AWell, he just took off, got a fright, of course, because he is young and when a young horse gets away you don’t keep them up really short, he just got the length of rope and went. I tried to hang on to him but let him go eventually after being dragged quite a while.
QHow far were you dragged?
AProbably 50 feet. I sort of ran with him, trying to pull him up and then I sort of let the rope go and he just ran into the corner that’s corralled off. Had that not been there he would have taken off with the rope flying and anything could have happened.
QAs a result of the horse reacting as it did, were you injured at all?
ANo, just pulled me around a bit. My back and shoulders and arms were nothing.
HIS HONOUR
QSo this colt really had a halter on, did he?
AYes, we were bringing him in, he had a halter on and a fairly thick lead rope.
QAs a result of that, were you given a fright or scared?
AYes, of course, but it is just the fact that I am dealing with other people’s horses and I was angry because I mean these horses are worth a lot of money, yes, I was angry.
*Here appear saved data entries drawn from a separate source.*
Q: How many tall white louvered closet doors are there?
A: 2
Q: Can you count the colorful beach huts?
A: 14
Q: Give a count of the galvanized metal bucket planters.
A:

QThe horse itself obviously reacted because of the shotgun blast.
ADefinitely, yes.
QDid you speak to Mr John at all?
AYes, I turned around and I abused him. I mean, it just wasn’t necessary to do what he did.
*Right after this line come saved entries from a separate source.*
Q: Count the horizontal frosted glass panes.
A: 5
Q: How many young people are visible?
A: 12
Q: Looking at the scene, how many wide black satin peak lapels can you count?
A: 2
QDid you have any belief about his intentions as far as discharging that shot?
AYes, it was a deliberate act to upset the horse and Gary and I - ”
The last question and answer of course are clearly inadmissible.
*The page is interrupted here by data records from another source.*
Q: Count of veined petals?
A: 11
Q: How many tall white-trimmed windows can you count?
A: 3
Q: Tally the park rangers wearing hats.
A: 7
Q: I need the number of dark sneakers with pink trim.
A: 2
Mr Tothill, however, said that there was no other evidence apart from that, which could have satisfied proof of fright on the part of the victim. He said that the evidence to which I have referred did not of itself satisfy proof of fright.
The prosecution did ask the victim if she was given a fright or scare but he, in asking that question, related that to the behaviour of the horse. The question read:
“As a result of that, were you given a fright or scare?”
In my opinion, there was no evidence sought to be led from the victim that she was frightened as a result of the discharge of the firearm. The only evidence sought to be led was that she was frightened as a result of the behaviour of the horse. In any event I am not satisfied that her answer to that question is evidence of any fright at all. Whilst she answered the question:
“Yes, of course.”
She then went on to say:
“Yes, I was angry.”
I accept the submission made by Mr Tothill that the prosecution did not prove, beyond reasonable doubt, the second element of the offence.
The appellant also complained that on the finding made by the Magistrate that he should have found, on the balance of probabilities, that there was a reasonable cause for the discharging of the firearm. Having regard to my finding in relation to the failure by the prosecutor to prove the second element of the offence, I need not consider that further ground of appeal.
It was accepted by the respondent on this appeal and rightly in my opinion, that if I concluded there was insufficient evidence for proof of the second element of the offence, the proper order was to allow the appeal and to enter a verdict of not guilty on the complaint.
The orders of the Court will be:
1 Appeal allowed.
2The conviction is set aside; the sentence imposed on the conviction is set aside; the order disqualifying the appellant from holding or obtaining a firearms licence for a period of three years is also set aside.
3A verdict of not guilty will be entered on the complaint.
4The respondent to pay the appellant’s costs of the trial which I fix at $100 and of the appeal which I fix at $1,100.